1. 1.
    0
    ---bu bir açıklama metnidir---

    evet bu başlıkta hayatımın hikayesini anlatmaya karar verdim. baktım önüne gelen hayat hikayesini anlatmış ben de anlatmaya karar verdim ... dinleseniz de olur dinlemeseniz de çok da gibimde değil... 24 yıllık bir hayatım var ve bunu 1 günde bitirmeyi planlamıyorum zaman zaman yazacağım ve aralarda çok ilginç şeyler de olacak. eğer hikayeyi dinlerseniz siz de bu ilginçliklerden bu güzelliklerden faydalanacaksınız... yok okumazsanız ben yazmaya her türlü devam edicem vazgeçmicem ve tamamlicam...

    ---bu bir açıklama metnidir---
    ···
  2. 2.
    0
    sene 1987 mevsimlerden sonbahar aylardan eylül ve takvim yaprağında 14 sayısı. Dönemin başbakanı anavatan partisinden Turgut Özal ve başkanmız Kenan Evren. Öğretmen bir babanın ve ev hanımı bir annenin ilk çocukları ve oğlu olarak istanbul kadıköy'de hayata gözlerimi açmışım.
    ···
  3. 3.
    0
    1980 darbesinin üzerinden 7 sene geçmesine karşın türkiye hala ekonomik ve sosyal açıdan kendini toparlayamamış, bir takım siyasi olaylar günümüzde olduğu gibi o zamanlarda da yaşanmaktaymış. gençler siyasiler tarafından apolitikleştirilmeye çalışılıyor, özgürlükler kısıtlanıyor ve hayat birçokları için yaşanmaz hale geliyor.

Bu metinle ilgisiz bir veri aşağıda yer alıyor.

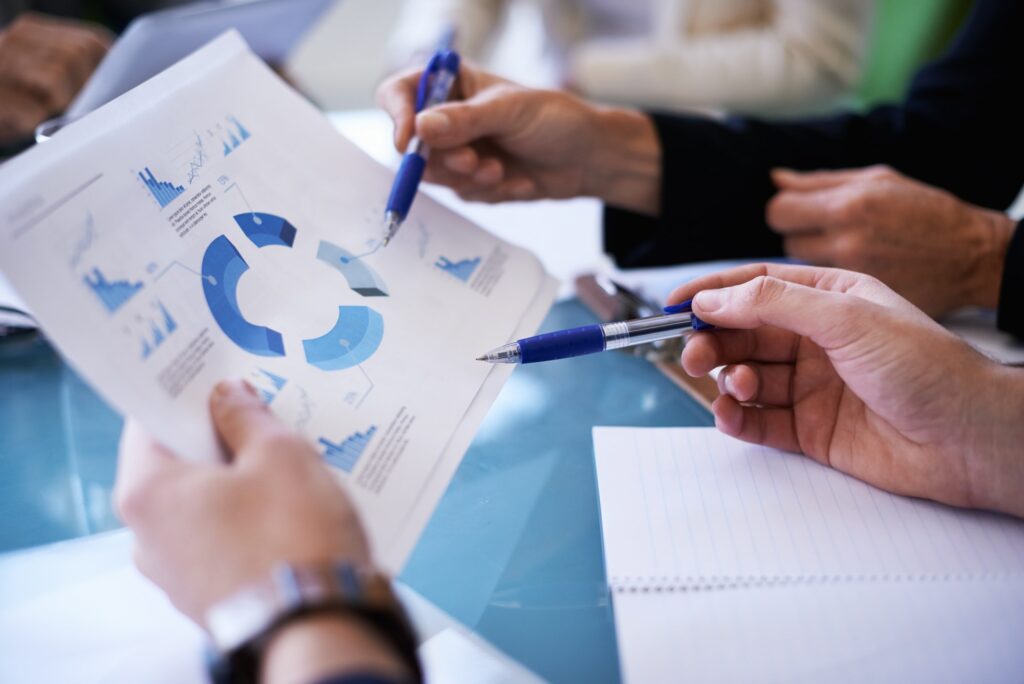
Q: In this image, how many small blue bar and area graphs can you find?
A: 7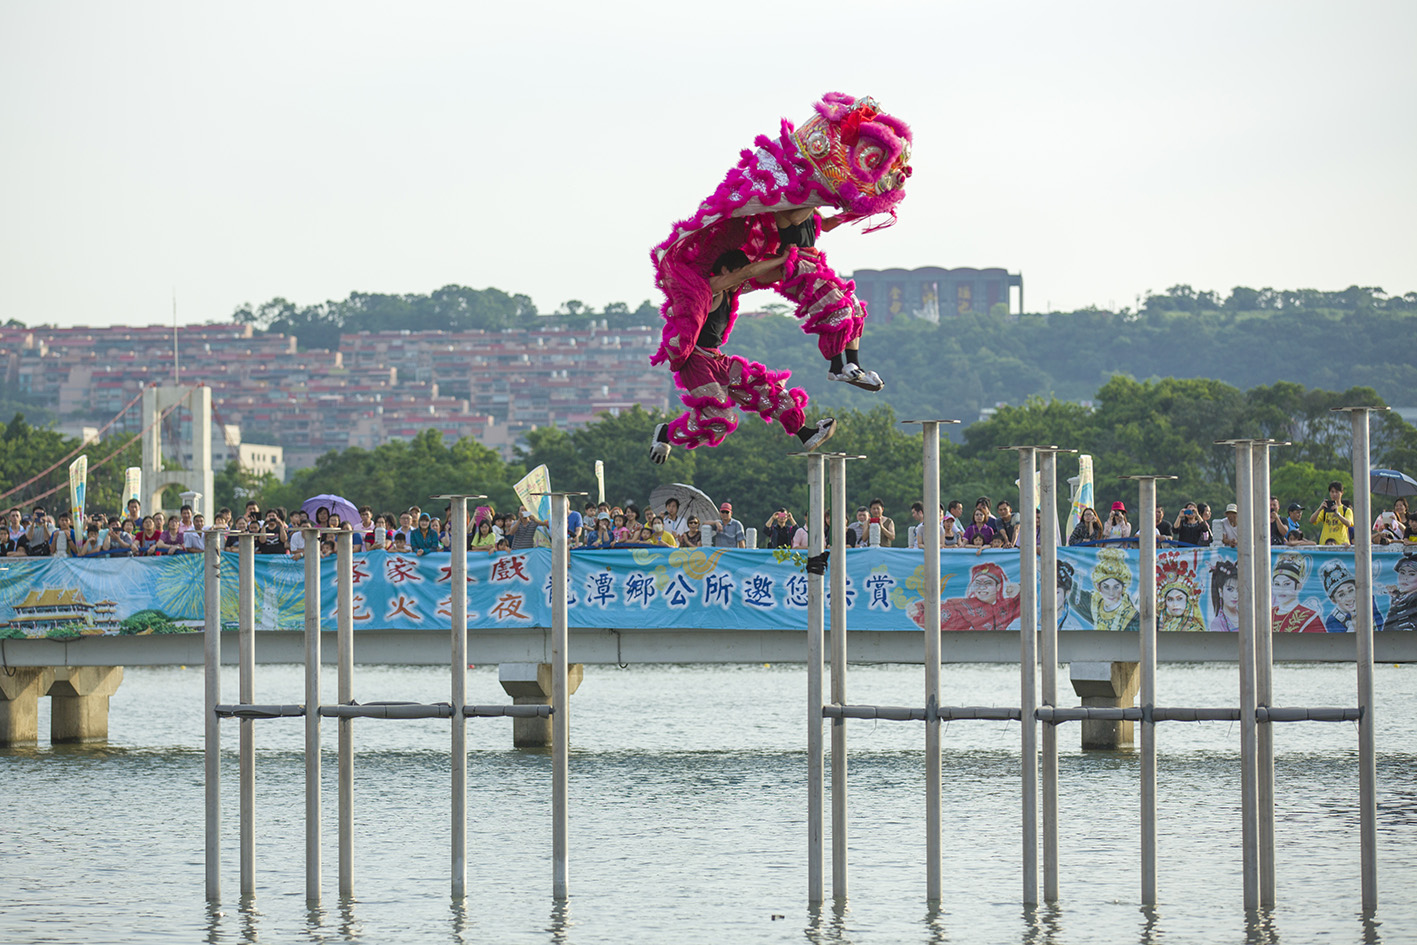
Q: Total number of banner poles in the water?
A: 15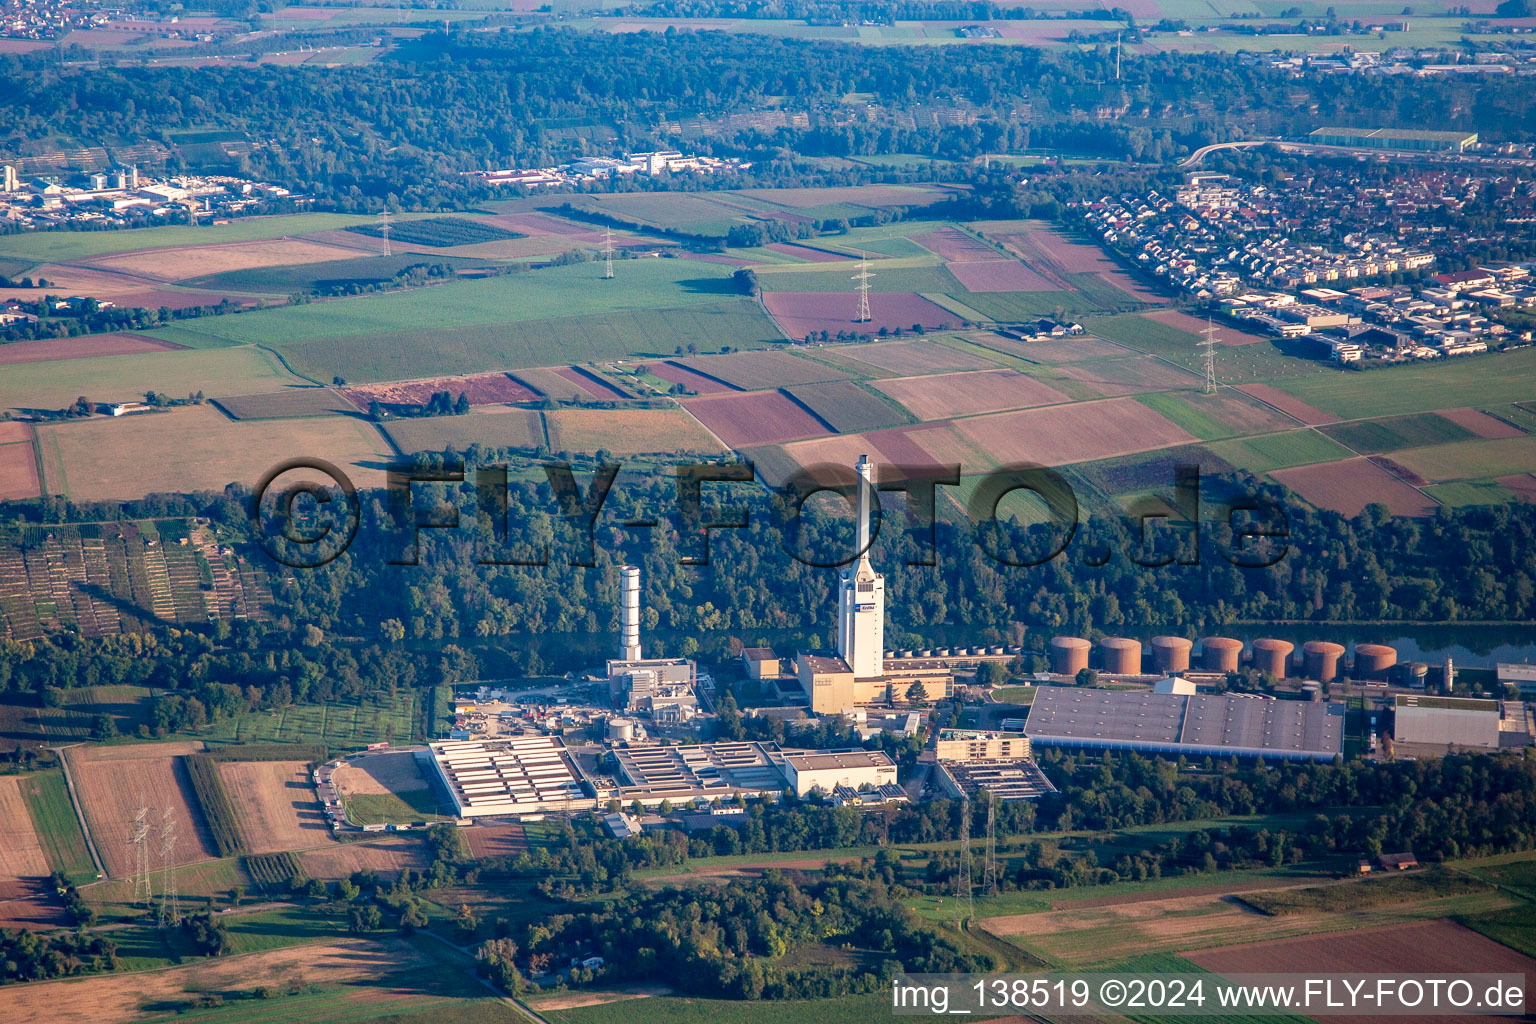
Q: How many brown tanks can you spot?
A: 7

    şimdi dönemin siyasi durumundan bizene bin diyeceksiniz . ee am.nıza koyduklarım daha yeni doğmuşum kendimle ilgili henüz bi hareketlilik yok hikayenin devamında kendimle ilgili yeterince şey olacak zaten... hem biraz maziyi de bilmekte fayda var...
    ···
  4. 4.
    0
    @7 aynştayn zekanla verdiğin uyarıyı dikkate aldım düzelttim bin mutlu ol
    ···
  5. 5.
    0
    ancak dönemin zorlukları siyasi açıdan ailemizi pek fazla etkilememiş, babamın öğretmen olması sebebi ile kendi halimizde bir hayat yaşıyormuşuz. annem ise henüz 18-19 yaşlarında beni doğurduğu için ve çalışmadığından ötürü evde bana bakmak, ev işleriyle uğraşmak ve bir şekilde zaman geçirmek durumundaymış.

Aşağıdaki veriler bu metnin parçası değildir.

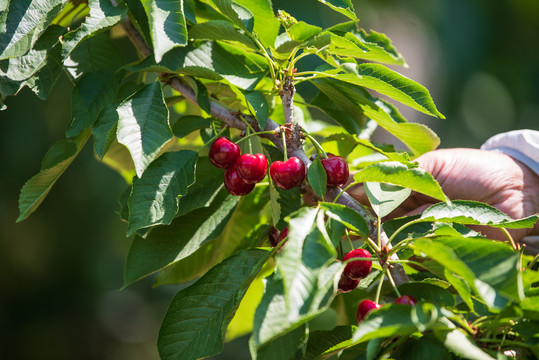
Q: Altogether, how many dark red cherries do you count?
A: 11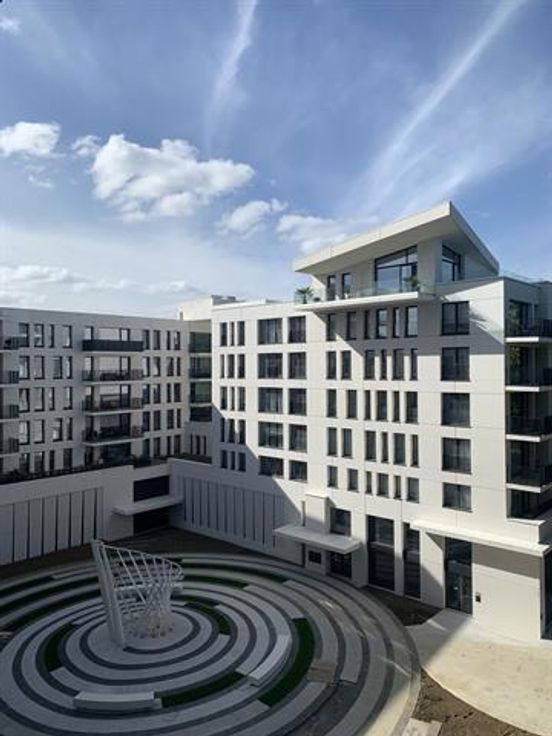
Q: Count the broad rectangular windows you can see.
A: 15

    annem ile babam hakkında kısa bir bilgi vermemem gerekirse ; babam, annem ile evlenmeden önce bir evlilik yaşamış ve bir trafik kazasında evlendiği kişi hayatını kaybetmiş, babam ise ağır yaralı olarak hayatta kalmayı başarmış... zaman onu iyileştirmiş, sağlığına kavuşturmuş ve ailelerin de baskısıyla amcasının kızıyla yani annemle evlenmiş. severek, beğenerek , isteyerek olmayan her evlikik gibi annemle babamın evlilikleri de ilk günden itibaren büyük kavgalar, büyük tartışmalar ile devam etmekteydi.
    ···
  6. 6.
    0
    dedim ya babam öğretmen diye, bu bizi mecburi olarak birkaç şehiri gezmek zorunda bıraktı. ben doğmadan önce görev yeri ordu'nun fatsa ilçesi olan babam , benim doğumum yaklaştığı sıralarda annemi , istanbul'da yaşayan babaannemlerin yanına zütürmüş ve kısa bir süre orda kaldıktan sonra doğumumun ardından yeniden ordu'nun fatsa ilçesine geri dönmüşüz.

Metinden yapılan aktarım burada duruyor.